Editors Note: City Guide Cynthia Cox fell in love with Visitacion Valley after purchasing a wonderful old fixer-upper there six years ago and hearing tales of the community’s past from her octogenarian neighbor. Cynthia incorporated this information into her two-part City Guides Special Visitacion Valley May/October Neighborhood Walk. GuideLines is grateful to Cynthia for sharing the following Viz Valley historical overview:

For thousands of years, today’s southern San Francisco neighborhood nestled between Bayview Heights and John McLaren Park was inhabited by Native Americans who hunted in the hills and fished in the nearby bay. But with the July 2, 1777 “discovery” and naming of Visitacion Valley by Spanish friars and soldiers en route to the Presidio, the land was claimed by the Catholic Church and used to graze herds of livestock. In 1835 the now-Mexican government took back the land that Spain had granted to the Church and awarded it instead to prominent Californios. One such grant, the Rancho Cañada de Guadalupe, La Visitacion y Rodeo Viejo, was awarded to Jacob Primer Leese, a trader from Ohio married to a sister of the powerful General Mariano Vallejo.
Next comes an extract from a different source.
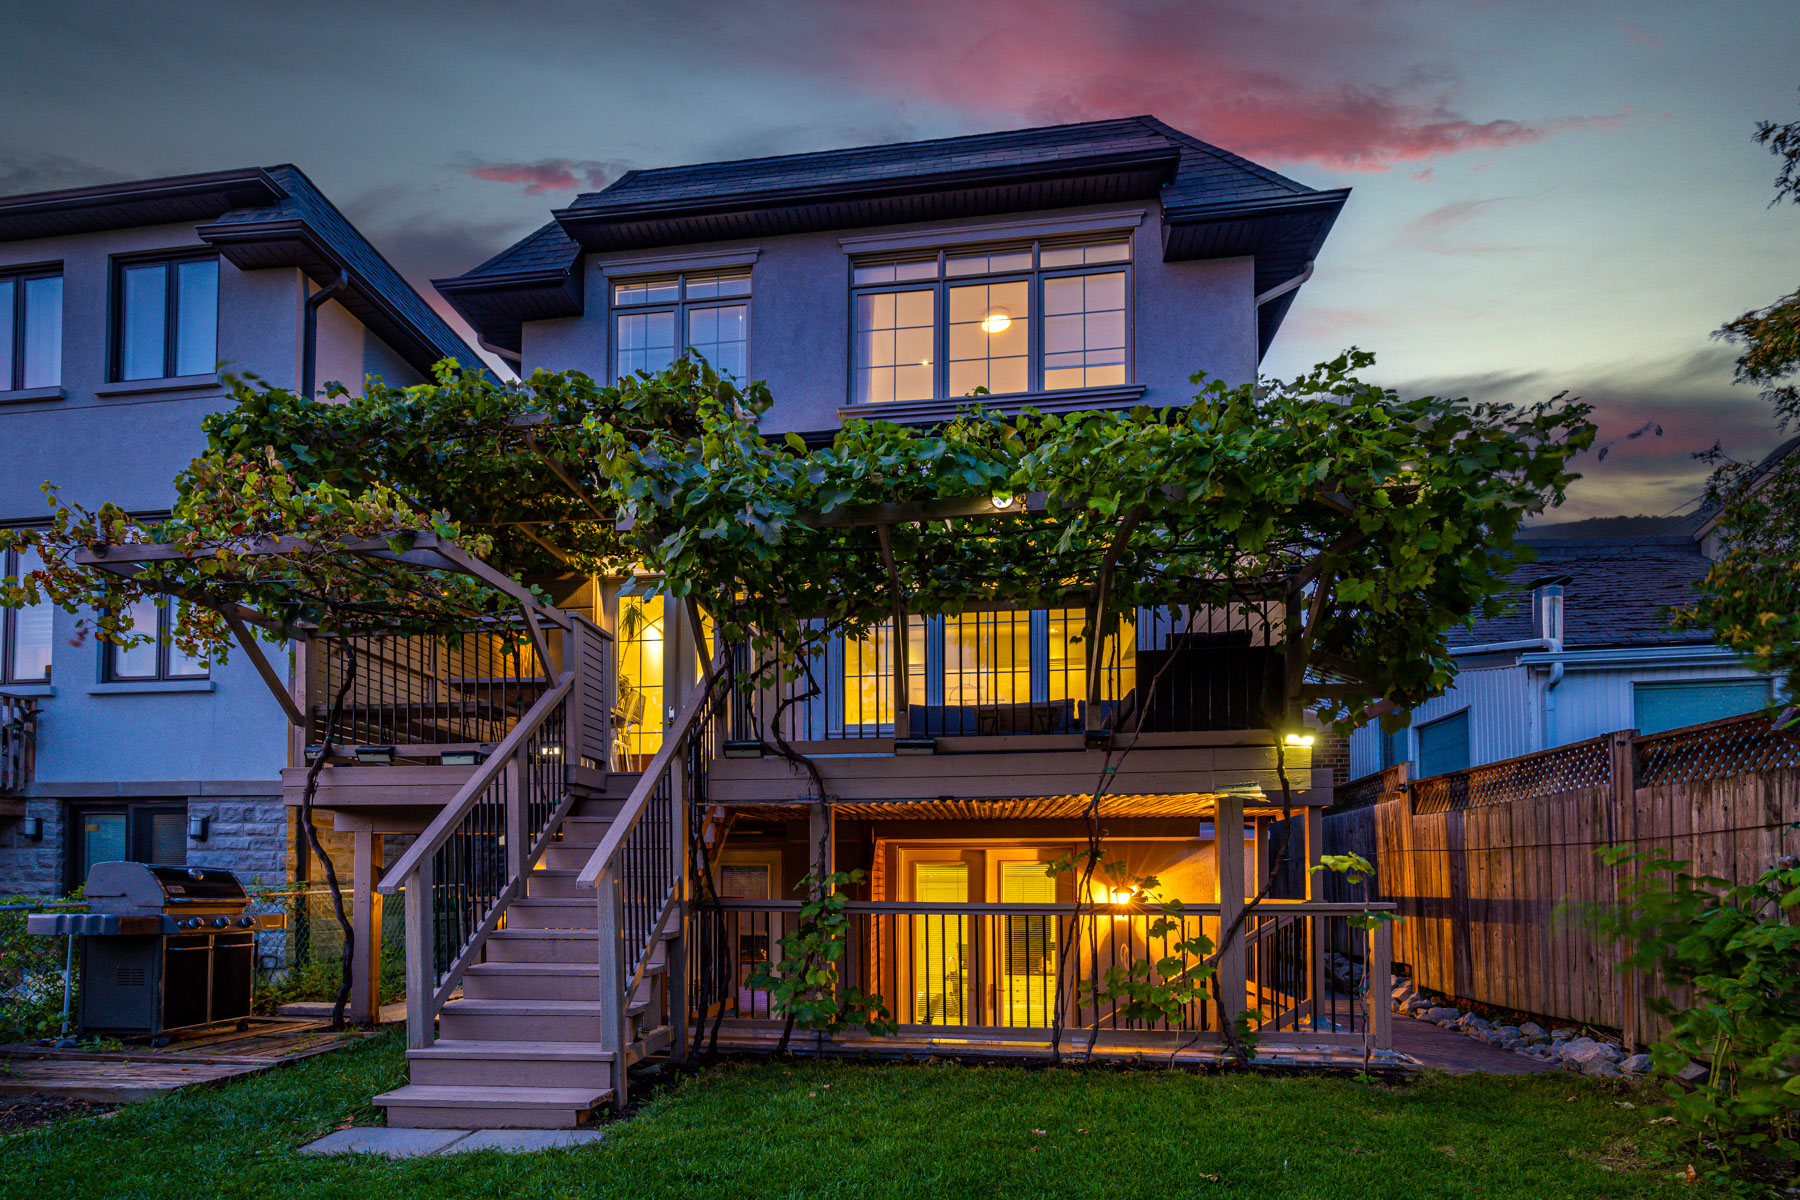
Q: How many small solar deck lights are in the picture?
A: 8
After 1848 and the American annexation of former Mexican territory, acreage began to be sold off. Among the earliest landowners in Visitacion Valley were Francois Pioche, whose French Gardens specialized in roses, and Henry Schwerin, a German whose extensive acreage supported a dairy farm, a nursery specializing in ferns and tulips, and honey bees. Other Europeans, including numerous Italians and Maltese, established truck farms irrigated by windmills, leading to the area’s nickname of Valley of the Windmills.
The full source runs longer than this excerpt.